There is no Colonel Schneider or von Kronenberger, according to the army records. No such man ever commanded the 11th Armored Cavalry Regiment. There is no trace in the records of any officer who resembles the description that Michael Schneider gives of his father.
Here is some more information from Army records that Mr. Lane also does not mention in his book. Michael Raymond Schneider left Europe last January, flew to New York and surrendered to the army at Kennedy Airport. He soon went A.W.O.L. and was arrested by police in Denver in July in a murder warrant from Oklahoma. The records last placed him in the maximum security ward of Eastern State Mental Hospital in Vinita, Okla., in October.
Mr. Lane did not bother to cross-check any of the stories his interviewers told him with Army or Marine Corps records. I asked him why in a telephone conversation.

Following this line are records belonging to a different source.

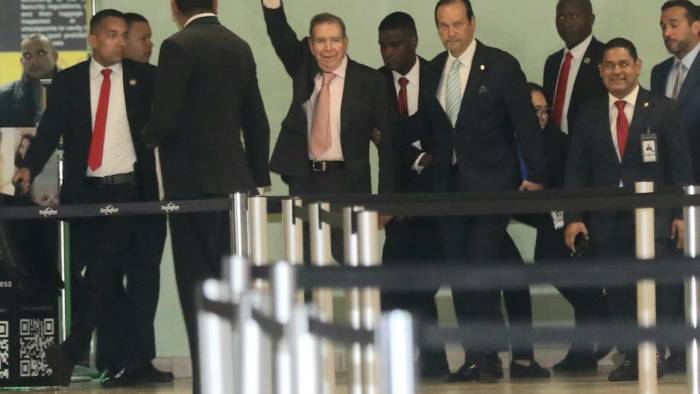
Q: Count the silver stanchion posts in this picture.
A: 14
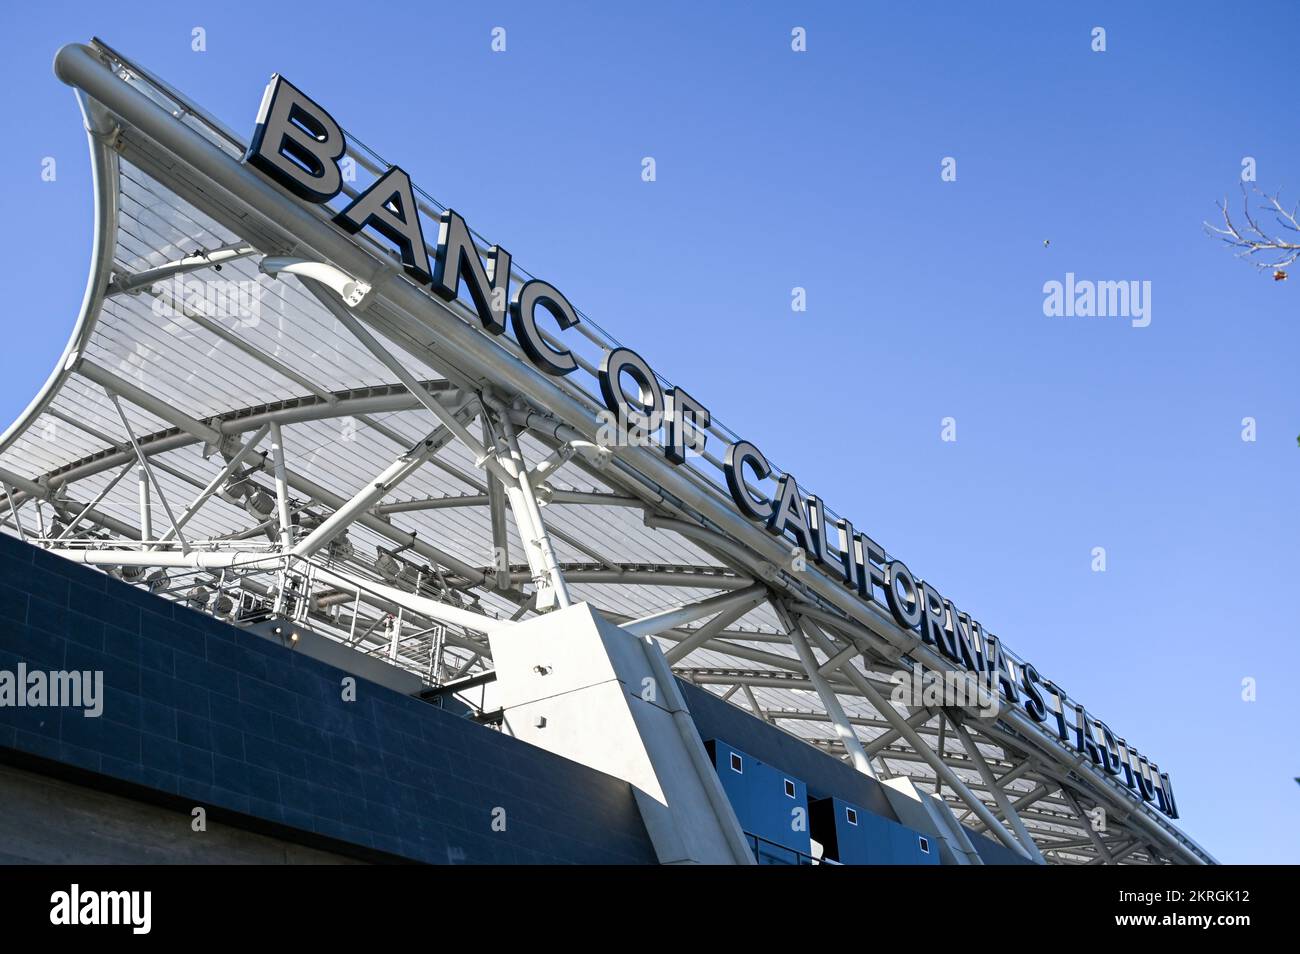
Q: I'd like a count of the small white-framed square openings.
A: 4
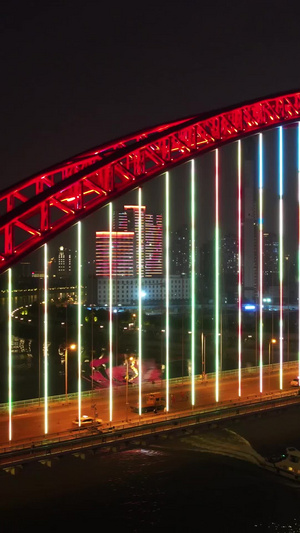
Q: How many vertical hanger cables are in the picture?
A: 12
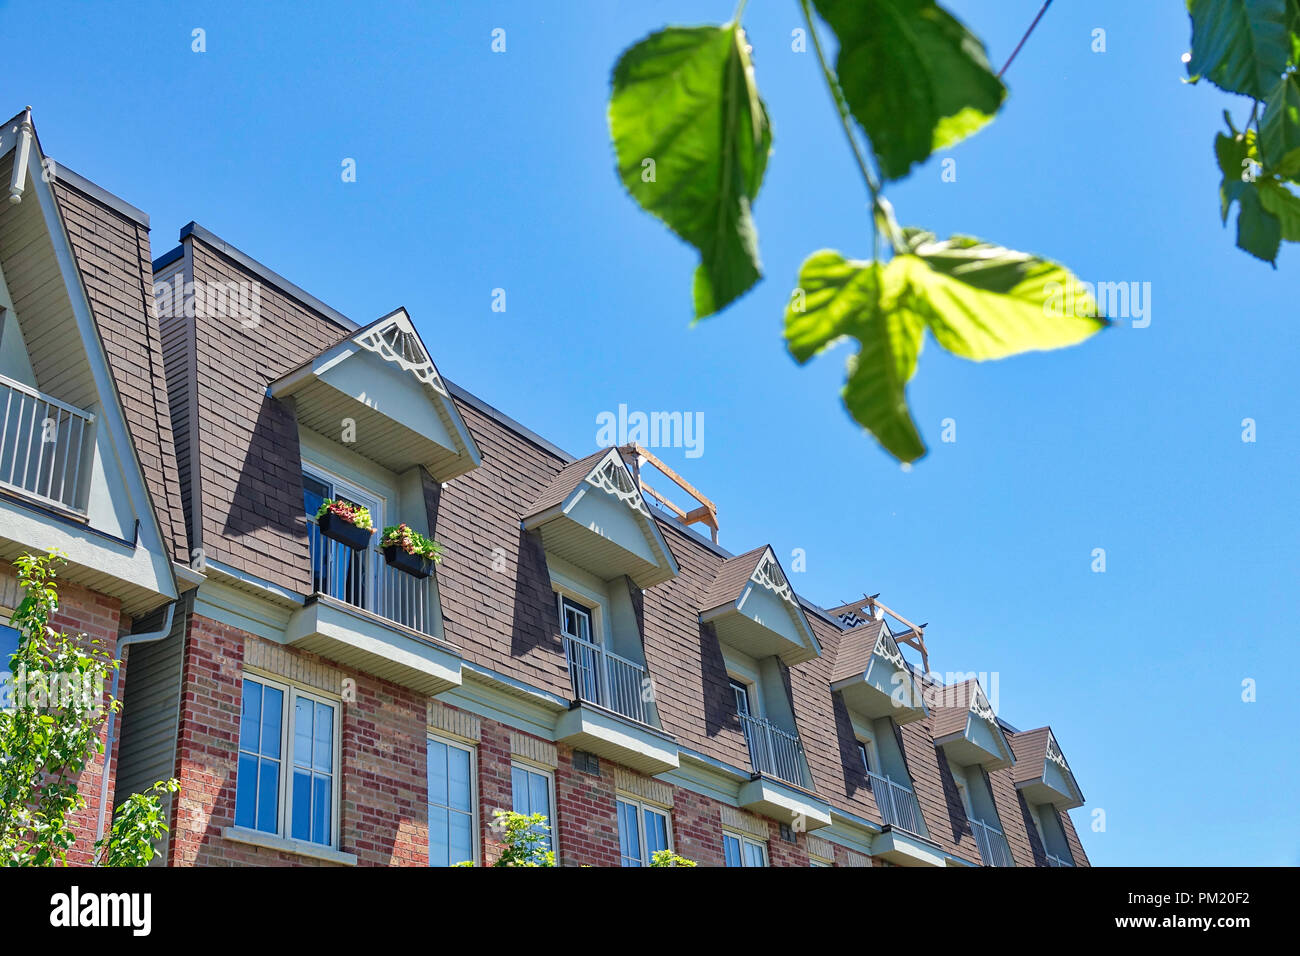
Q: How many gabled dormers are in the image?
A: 6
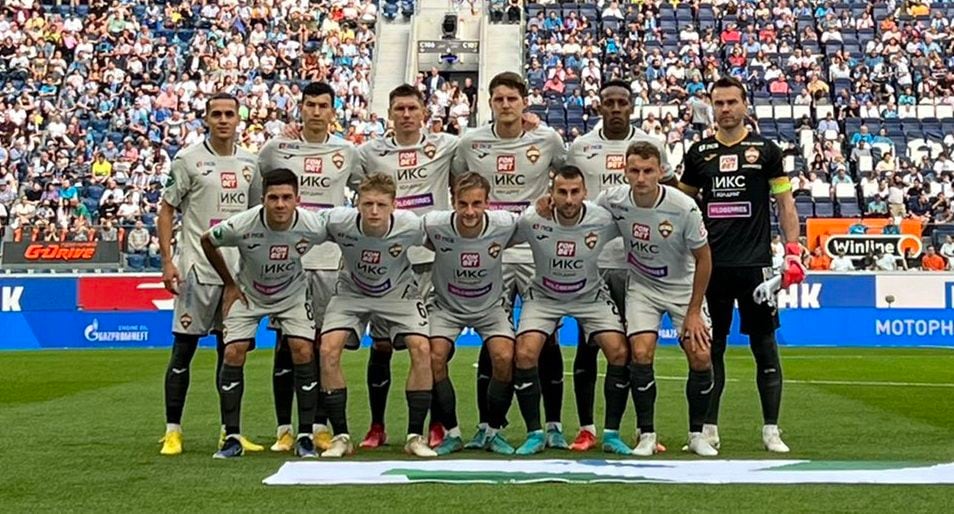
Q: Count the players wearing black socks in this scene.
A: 11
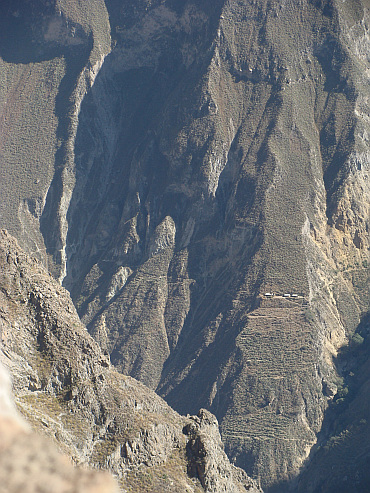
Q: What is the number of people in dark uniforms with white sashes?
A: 0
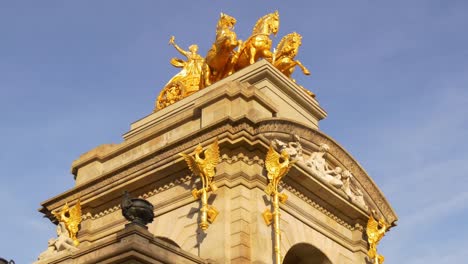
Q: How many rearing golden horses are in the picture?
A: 3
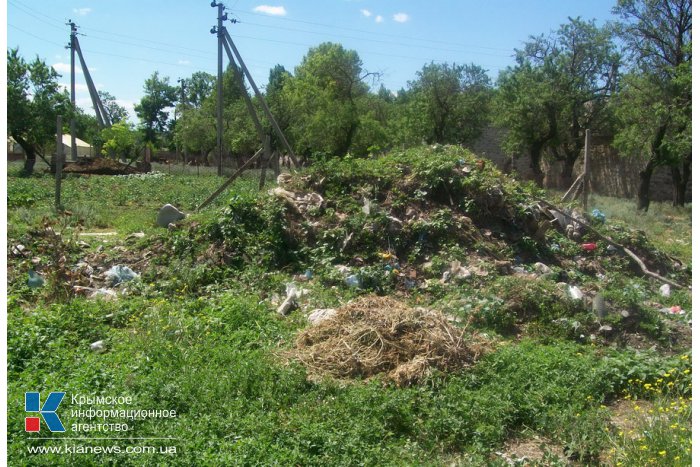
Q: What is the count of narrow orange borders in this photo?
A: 0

"Because I believe the most unreliable source regarding the verification of atrocities is the Defense Department," he said.
But what about simple and obvious facts like those in the cases of Onan and Schneider which might throw light on the credibility of his witnesses? I asked.
"It's not relevant," he said.
and neither is Mark Lane's Conversations with Americans.
As you can see from this info Kerry's whole speech was supported by unreliable witnesses from an unreliable author. Therefore Kerry's speech is not relevant.
John Kerry Gained Fame On The Shoulders Of Frauds (Bogus Vietnam Veterans)
As you can see from this info Kerry's whole speech was supported by unreliable witnesses from an unreliable author. Therefore Kerry's speech is not relevant.
Uh, Kerry accused the U.S. military of something approximating genocide based on a sham investigation, and now he wants to be President.
I think we have different definitions of "relevant."